*TASK ITEM*: Using the entries below, give the count of lines that hold "planters". Say nothing besides the number.

*PROVIDED DATA*:

---

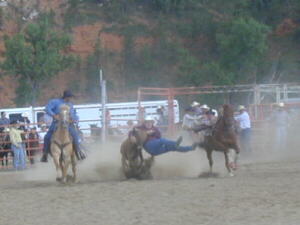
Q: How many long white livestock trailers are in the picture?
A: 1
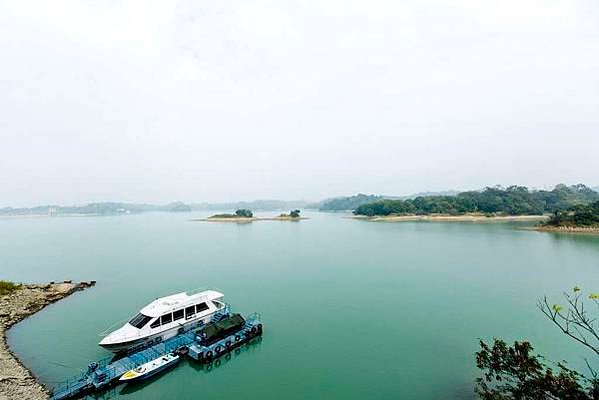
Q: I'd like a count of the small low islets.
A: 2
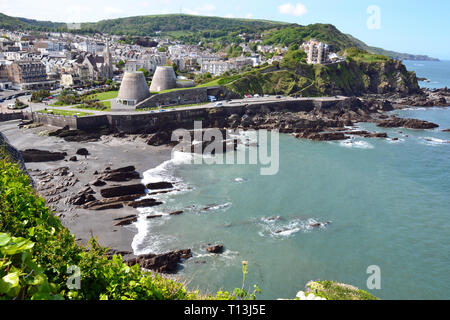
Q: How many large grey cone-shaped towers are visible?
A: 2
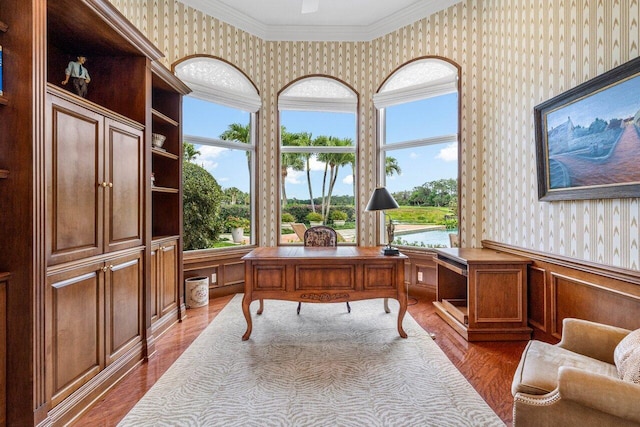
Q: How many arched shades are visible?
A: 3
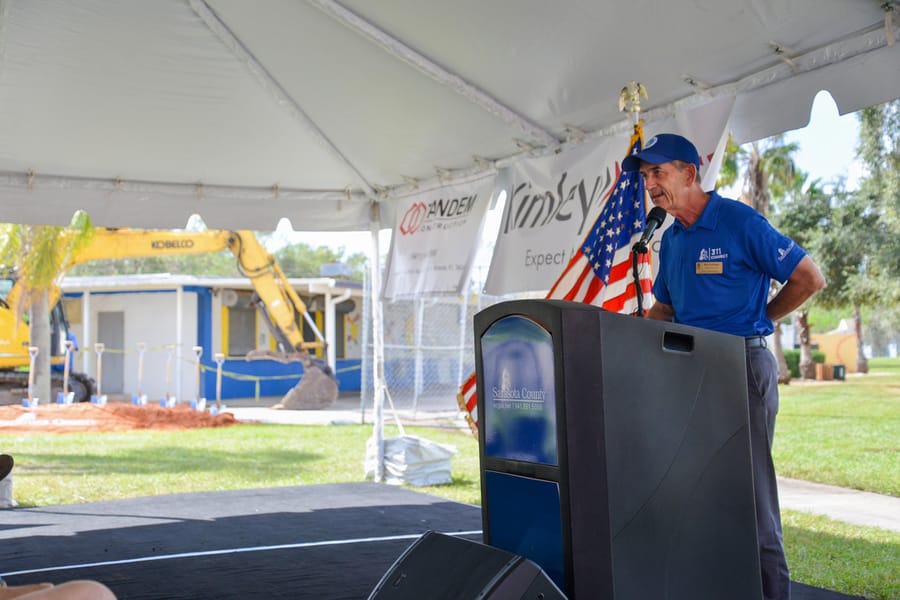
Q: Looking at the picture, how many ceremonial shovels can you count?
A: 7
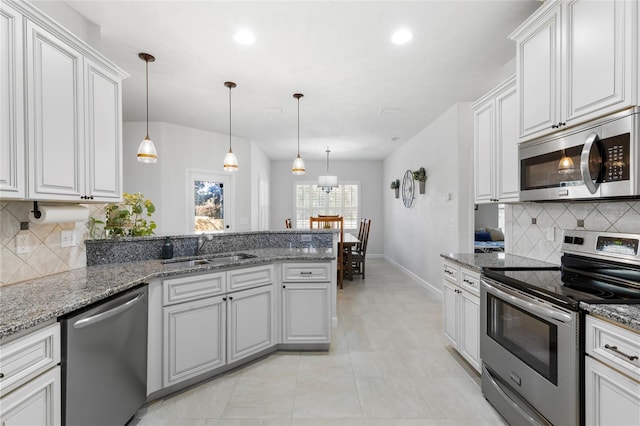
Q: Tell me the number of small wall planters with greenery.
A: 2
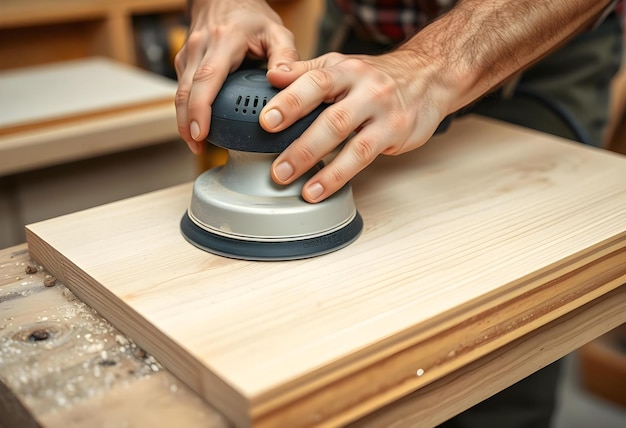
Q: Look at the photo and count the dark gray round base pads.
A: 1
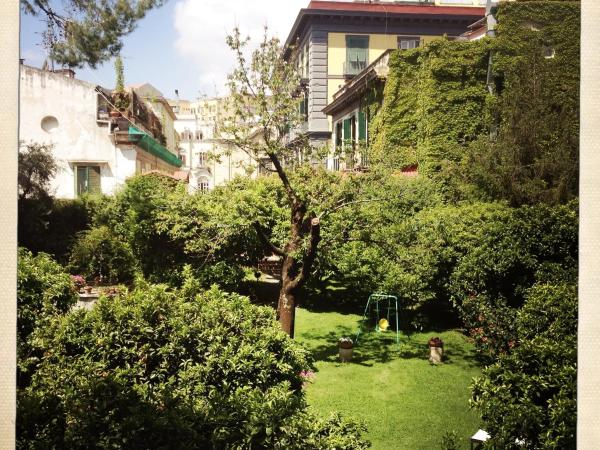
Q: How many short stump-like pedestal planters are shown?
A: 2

---

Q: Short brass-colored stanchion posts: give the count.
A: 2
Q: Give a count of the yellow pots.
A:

---

*OUTPUT FOR THIS TASK*: 2